If your child has asthma, her airways narrow and swell, producing extra mucus and difficulty in breathing. Symptoms range from child to child and may be mild or severe. Some children have symptoms primarily at night or during exercise, while others have symptoms all the time. The most common signs are coughing, wheezing and shortness of breath. According to MayoClinic.com, asthma can be due to a combination of genetic and environmental factors. Asthma triggers are different for each person. Treatment usually involves learning to recognize triggers and may involve using daily asthma medication if symptoms are severe. A doctor should be consulted.

Bronchitis

Bronchitis is an inflammation of the lining of your child's bronchial tubes. This normally develops from a cold or respiratory infection. Symptoms include coughing, production of clear, white, yellowish or green mucus, fatigue and chest discomfort. Acute bronchitis usually improves within a few days, although your child's coughing may last for weeks. Your doctor may recommend a cough suppressant to help him rest.
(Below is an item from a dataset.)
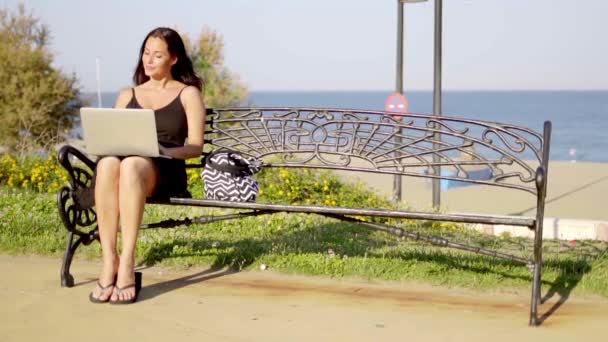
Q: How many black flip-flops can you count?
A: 2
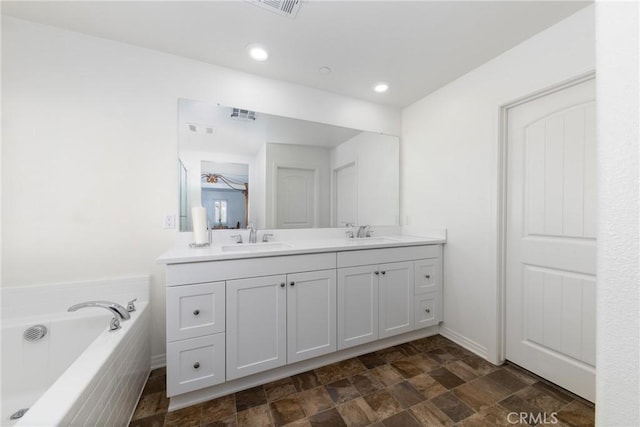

Treatment includes rest, drinking fluids and breathing warm, moist air. If this treatment does not help, your doctor may prescribe an antibiotic.

Sinusitis

Sinusitis causes the cavities around the nasal passages to become swollen and inflamed. This results in the build up of mucus, which interferes with drainage. Sinusitis may be caused by an infection but may also be caused by nasal polyps or a deviated nasal septum. Symptoms of sinusitis include coughing, which may be worse at night, drainage, congestion and tenderness around eyes. Sinusitis normally will heal on its own, but if your toddler's symptoms last more than five days, you should see your doctor.

Considerations

You should always consult with your child's doctor if her symptoms last for more than a few days. Most night coughing is not life threatening, but it is important for your doctor to make sure there is not an underlying medical condition that needs to be treated.